Au niveau de la capitainerie, les capacités d’intervention sont renforcées à travers l’amélioration des prestations du service pilotage (tracking) des navires. Ce qui permet d’attirer les grands armateurs vers le port de Cotonou. Notamment, Maersk Lines à travers son terminal de manutention Coman peut faire désormais venir à Cotonou des navires avec un tirant d’eau admissible égal à 11 mètres. Une avancée. Une nouvelle pilotine est également présente au port de Cotonou depuis le 29 août 2018 ainsi que deux groupes électrogènes de meilleures performances fonctionnels depuis le 19 septembre dernier. Point névralgique de tout port digne du nom, comme on a pu le constater à Anvers, la sécurité n’est pas du reste des interventions du nouveau management au port de Cotonou. A cet effet, les agents de sûreté des installations portuaires ont été formés du 2 au 4 juillet 2018 par une structure réputée en la matière, à savoir G4S. La formation des formateurs au code ISPS (Code international pour la sûreté des navires et des installations portuaires), du 2 au 4 juillet 2018 répond à la même problématique, de même que la visite des gardes côtes américains du 6 au 8 août 2018. Autres actions confortatives de la sécurité, la clôture douanière est réhabilitée par endroits et la clôture grillagée achevée, les procédures de contrôle des accès élaborées et mises en application.

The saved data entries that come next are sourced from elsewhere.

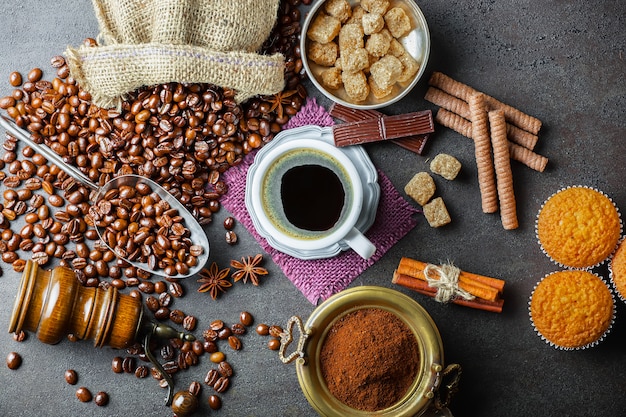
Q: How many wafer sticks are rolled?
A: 5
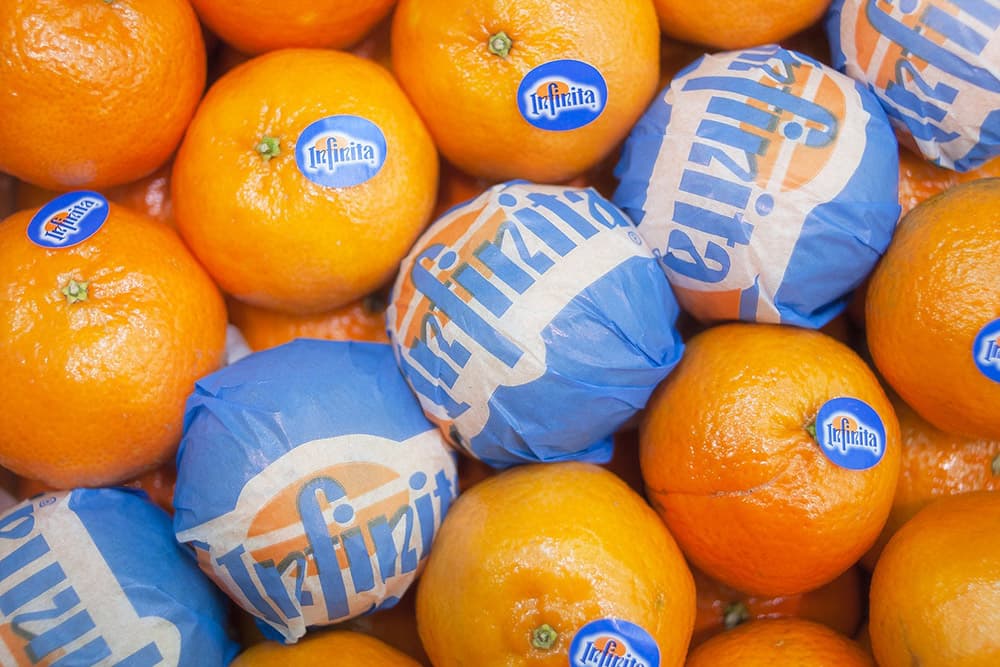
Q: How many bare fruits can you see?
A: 12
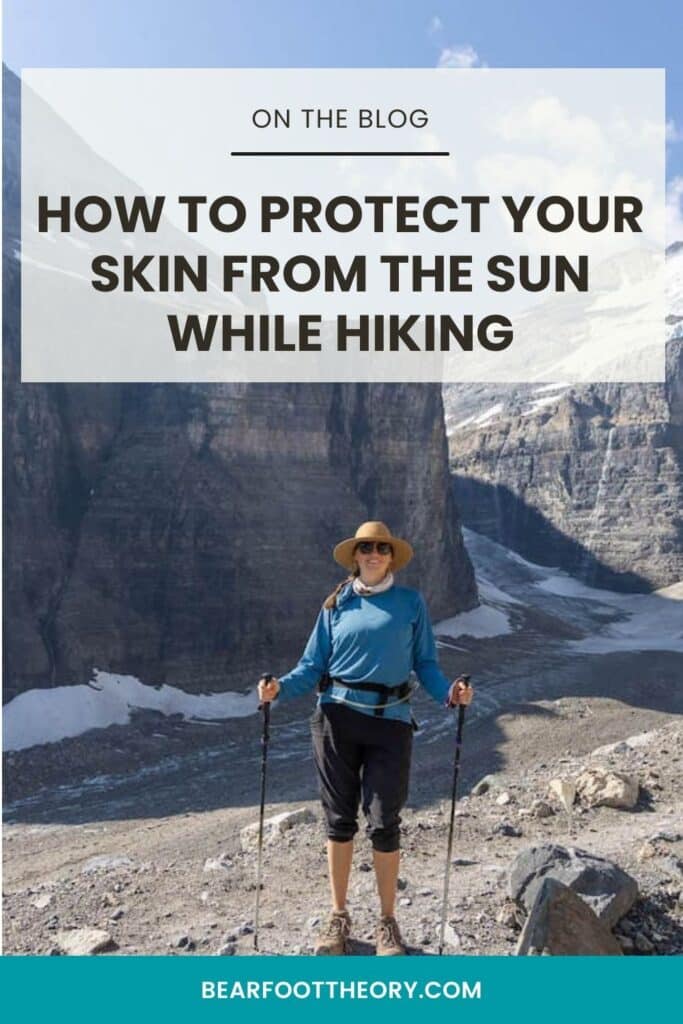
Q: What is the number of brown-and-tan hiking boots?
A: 2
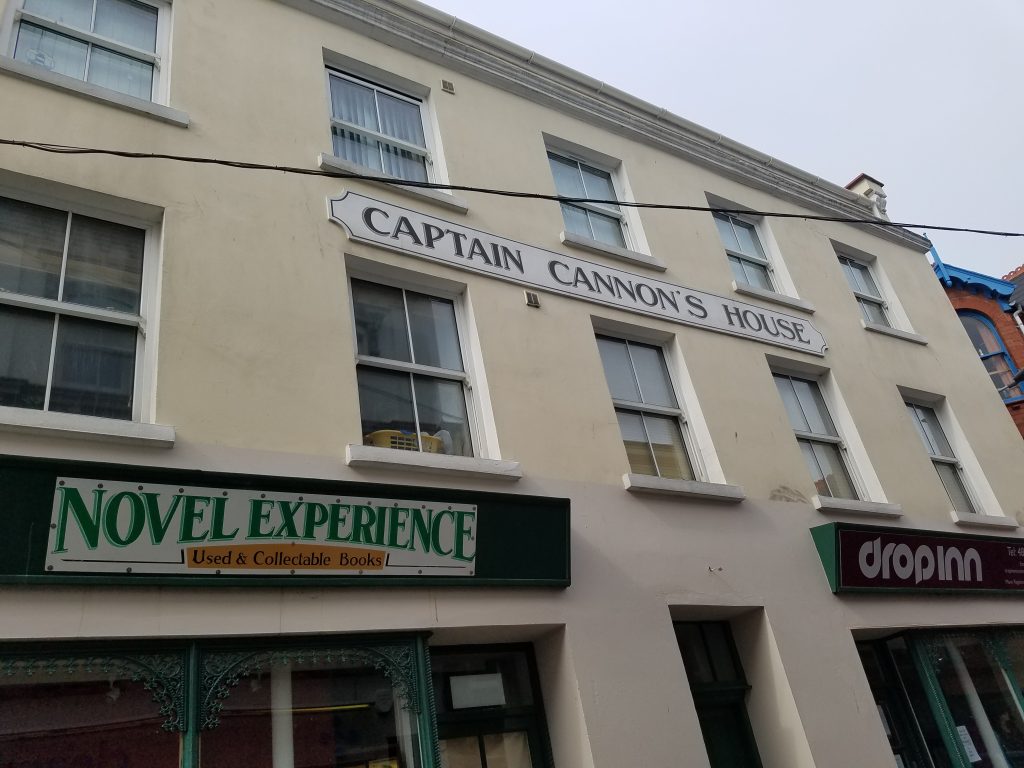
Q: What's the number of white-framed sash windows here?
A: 10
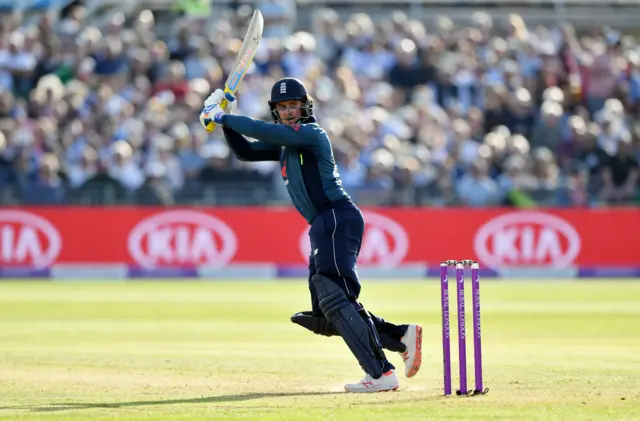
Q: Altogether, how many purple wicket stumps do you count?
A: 3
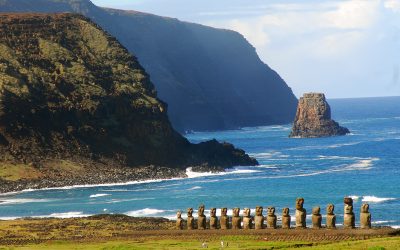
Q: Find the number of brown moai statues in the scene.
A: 15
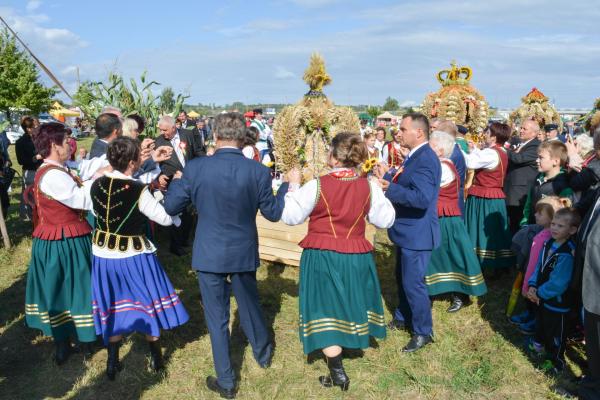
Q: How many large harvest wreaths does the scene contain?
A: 3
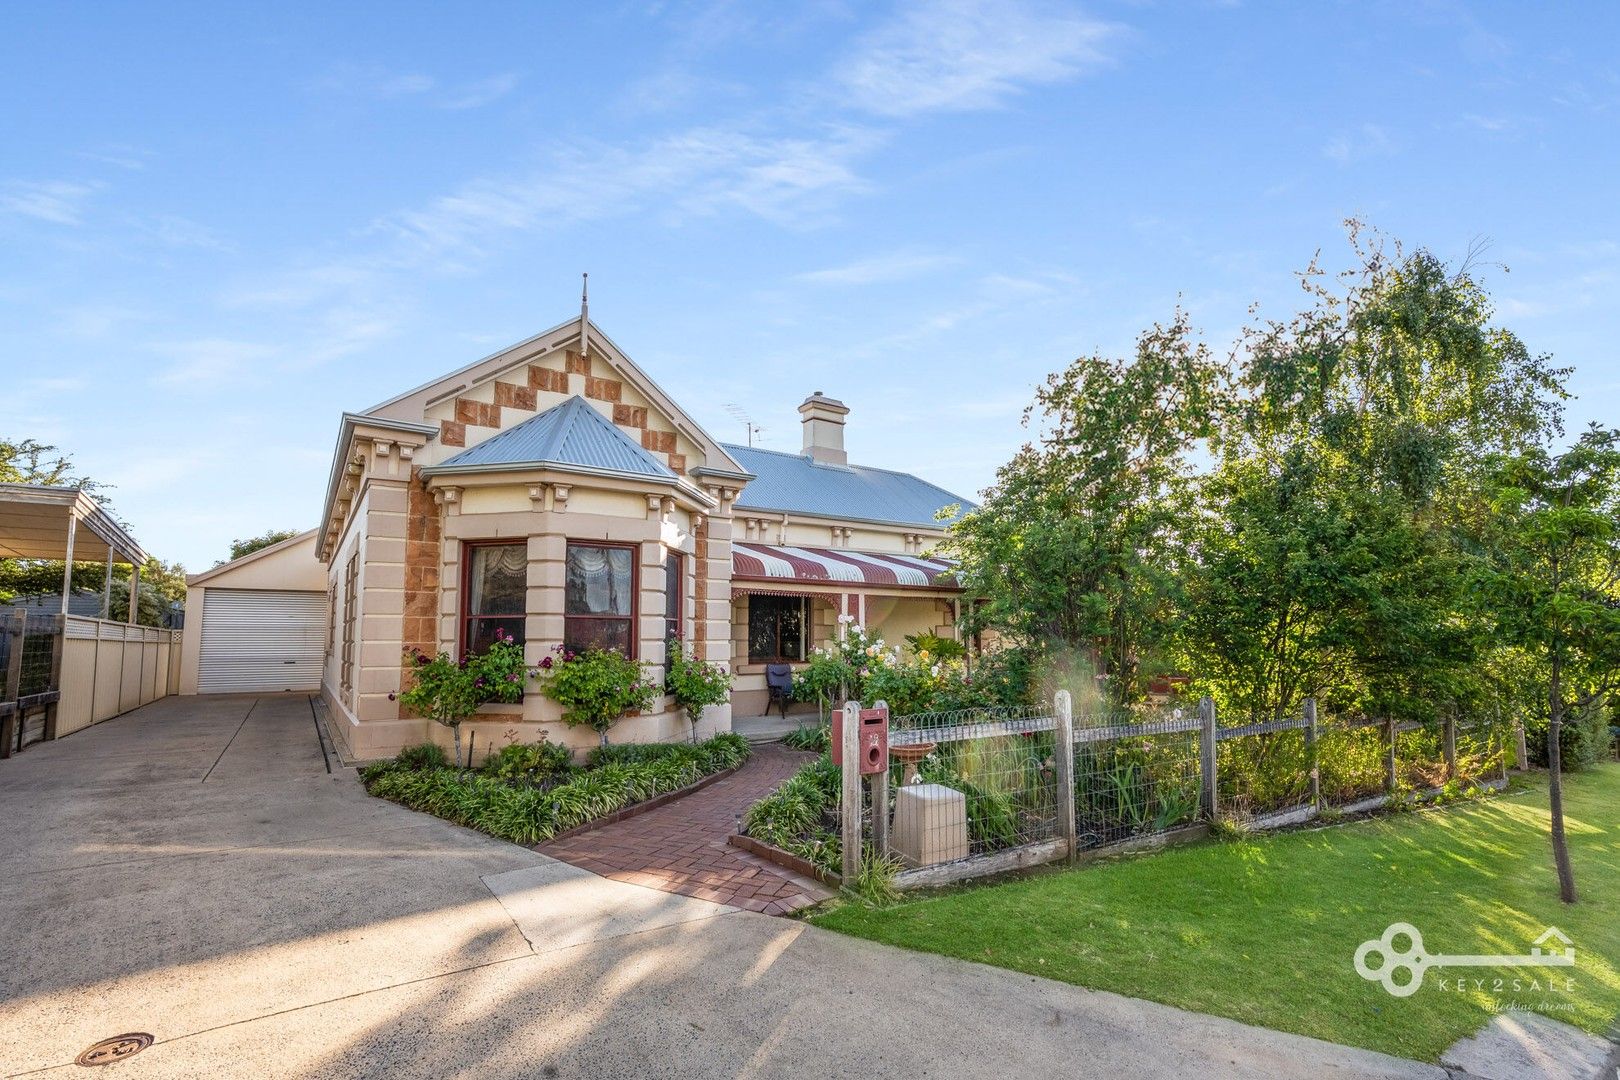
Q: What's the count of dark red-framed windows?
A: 4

Ce préalable a pu donner un aperçu du dispositif sécuritaire du port de Cotonou à l’Organisme de Sûreté Reconnu (OSR/RSO) lors de ses travaux, du 3 au 7 septembre dernier, d’évaluation de sûreté des installations portuaires, en vue de l’élaboration des Plans de sûreté du port de Cotonou.
Loin d’être exhaustives, toutes ces réformes, portées par des cadres d’une entité, port d’Anvers, réputée pour son expertise, sont autant d’actions nécessaires pour rendre performante la plate-forme portuaire cotonoise. Un travail de longue haleine qui ne vient que de commencer pour booster le poumon de l’économie nationale dont le potentiel est laissé jusque-là quasiment en jachère.